Exercise instructions: Every entry below must be retyped exactly, and the pictures must be left out.

========================================

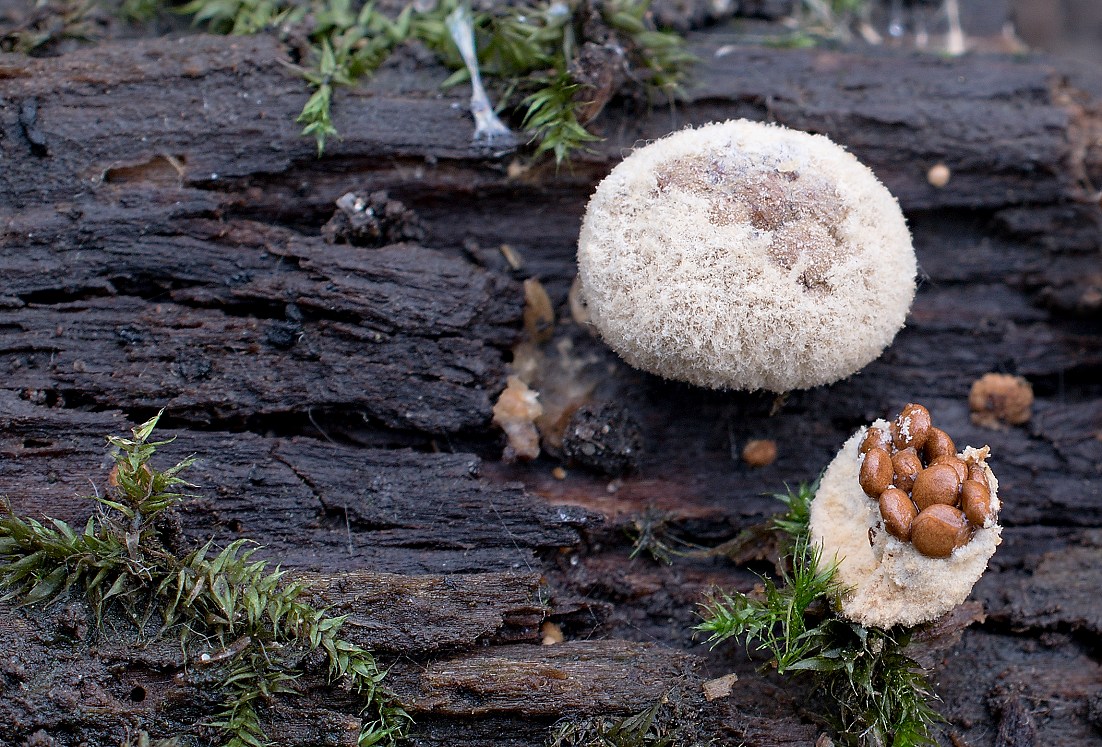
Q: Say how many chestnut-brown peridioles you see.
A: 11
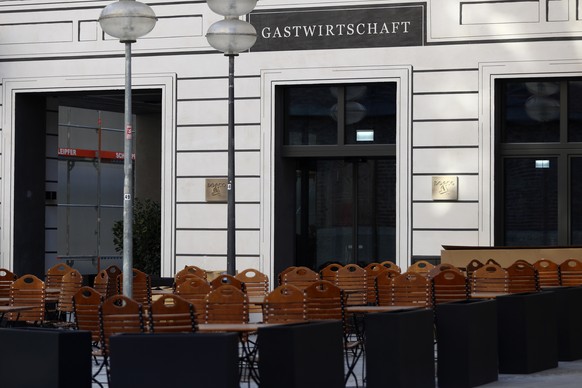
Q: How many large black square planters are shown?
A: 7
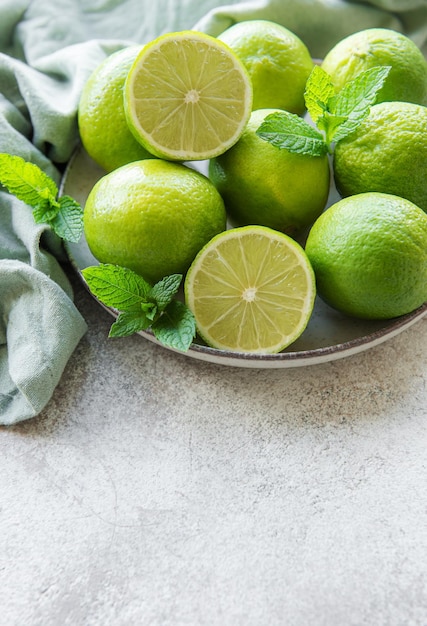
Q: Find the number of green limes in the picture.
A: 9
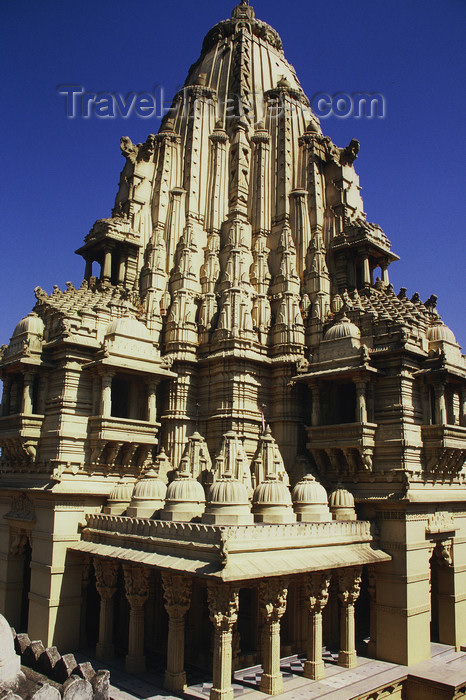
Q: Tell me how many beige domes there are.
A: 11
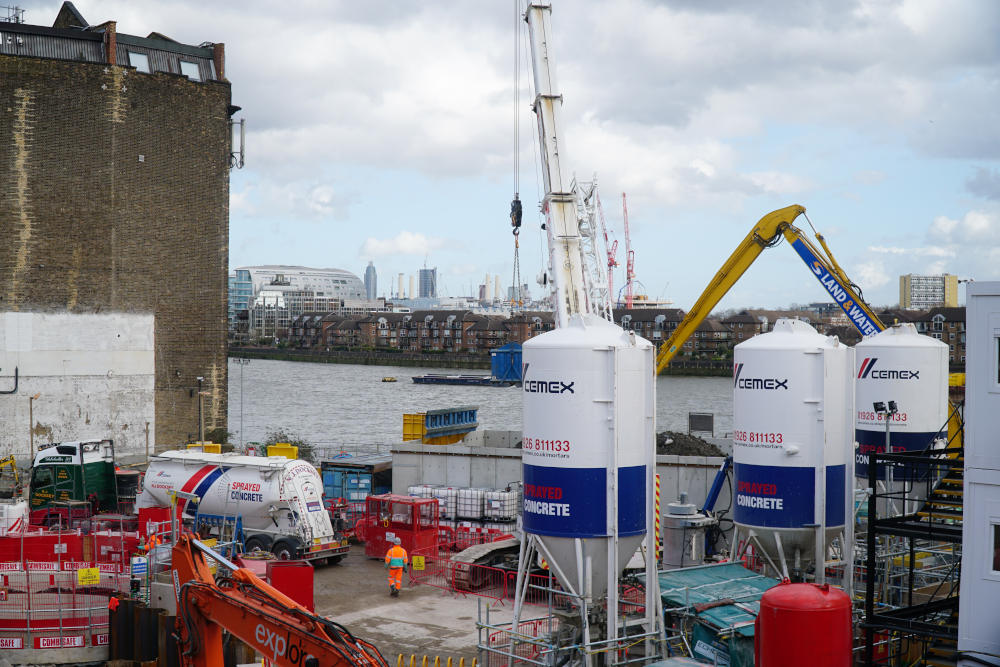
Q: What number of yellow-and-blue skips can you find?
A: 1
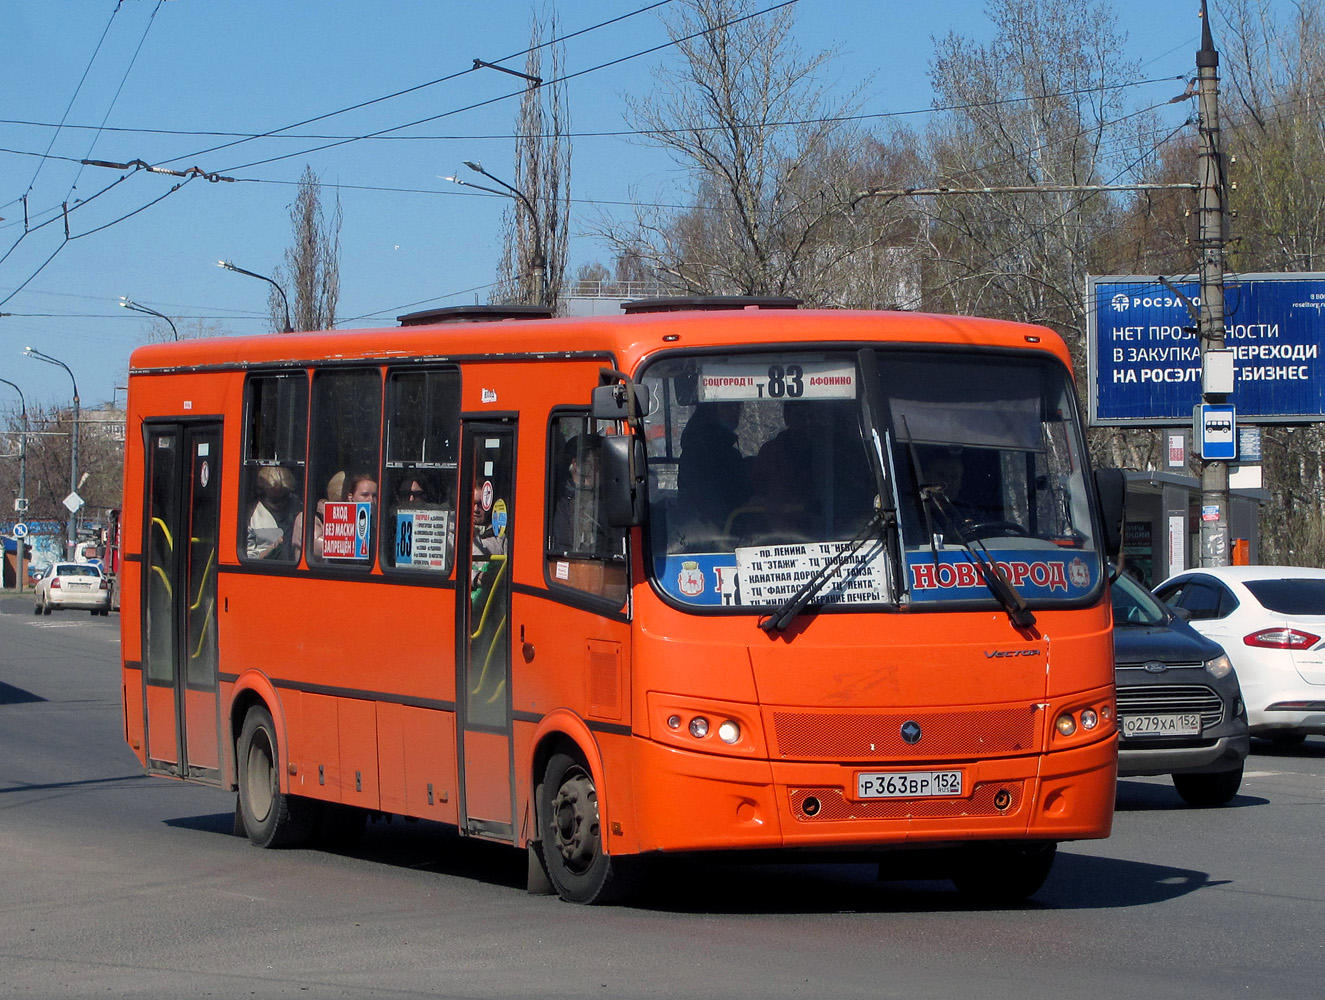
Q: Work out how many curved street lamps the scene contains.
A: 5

========================================

Written answer:
Q: Say how many chestnut-brown peridioles you see.
A: 11
Q: How many large black square planters are shown?
A: 7
Q: Find the number of green limes in the picture.
A: 9
Q: Tell me how many beige domes there are.
A: 11
Q: What number of yellow-and-blue skips can you find?
A: 1
Q: Work out how many curved street lamps the scene contains.
A: 5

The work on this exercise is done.